STIX 2.1 pattern validation failing on multiple START STOP qualifiers

[delliott90]

When running the following from a terminal:

validate-patterns -v 2.1
[network-traffic:src_port = 37020 AND user-account:user_id = 'root'] START t'2016-06-01T01:30:00.123Z' STOP t'2016-06-01T02:20:00.123Z' OR [ipv4-addr:value = '192.168.122.83'] START t'2016-06-01T03:55:00.123Z' STOP t'2016-06-01T04:30:24.743Z'

I get a failure: FAIL: The same qualifier is used more than once

I thought STIX patterns supported multiple START STOP qualifiers since the qualifier affects only the observation that immediately precedes it. Am I wrong in this?

[delliott90]

It looks like it errors out on other qualifiers as well.

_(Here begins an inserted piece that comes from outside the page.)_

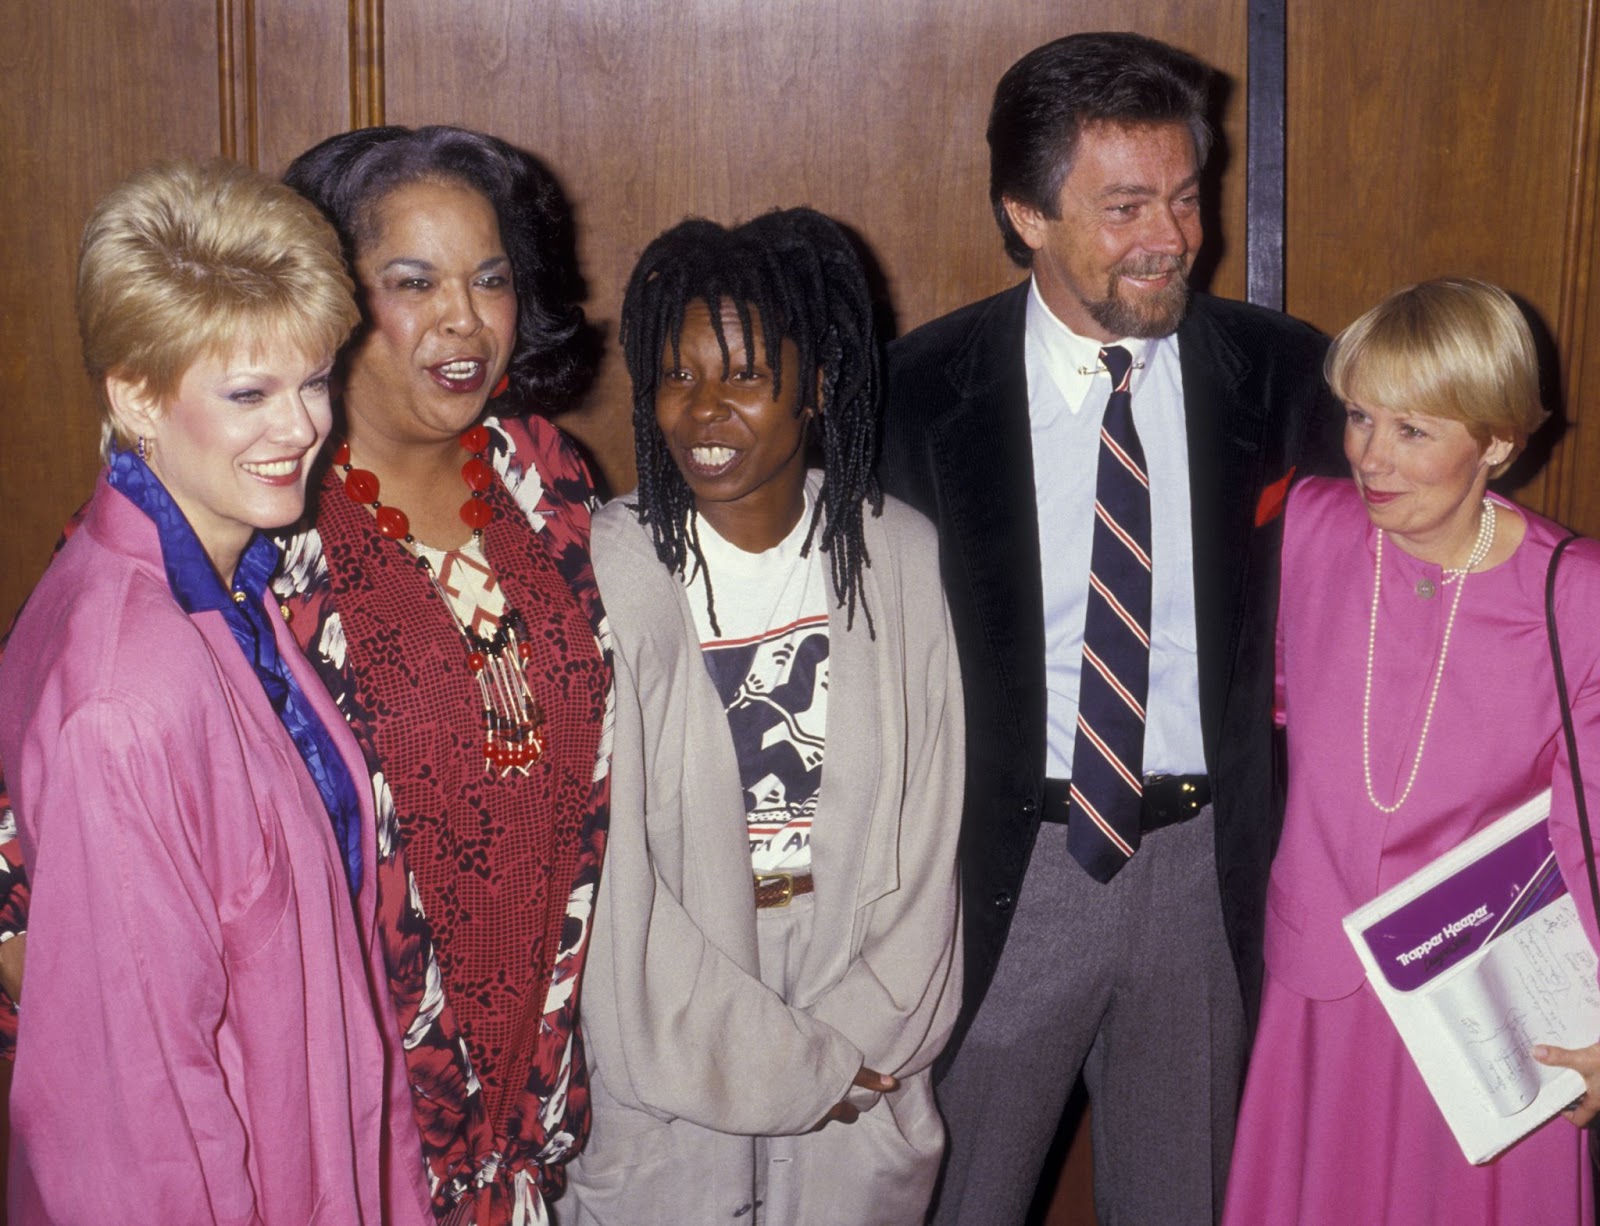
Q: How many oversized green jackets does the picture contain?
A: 0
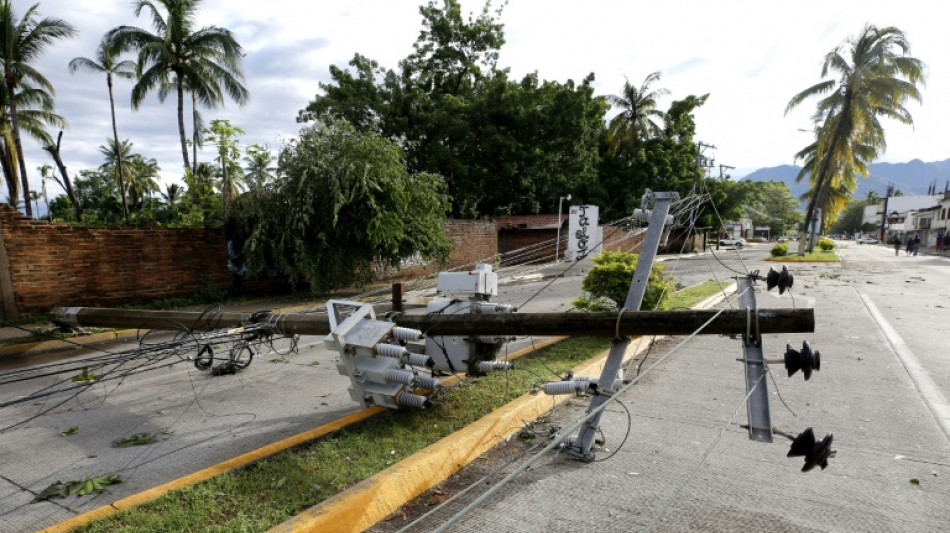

[network-traffic:src_port = 37020 AND user-account:user_id = 'root'] WITHIN 30 SECONDS OR [ipv4-addr:value = '192.168.122.83'] WITHIN 10 SECONDS

will fail with the same error message but curiously

[network-traffic:src_port = 37020 AND user-account:user_id = 'root'] WITHIN 10 SECONDS OR [ipv4-addr:value = '192.168.122.83'] WITHIN 10 SECONDS

will pass, I guess because the number of seconds is the same?

[delliott90]

I see in the 2.1 documentation that, under the Observation Expression Qualifiers section there is the following: "An Observation Expression MUST NOT have more than one Qualifier of a particular type". However, this rule seems to be getting applied to the entire pattern.

[mdazam1942]

@clenk do you have any comment on this?

[chisholm]

Looks like a bug in the validator. I am having a look at it.

[mdazam1942]

@clenk @chisholm thanks for the quick response.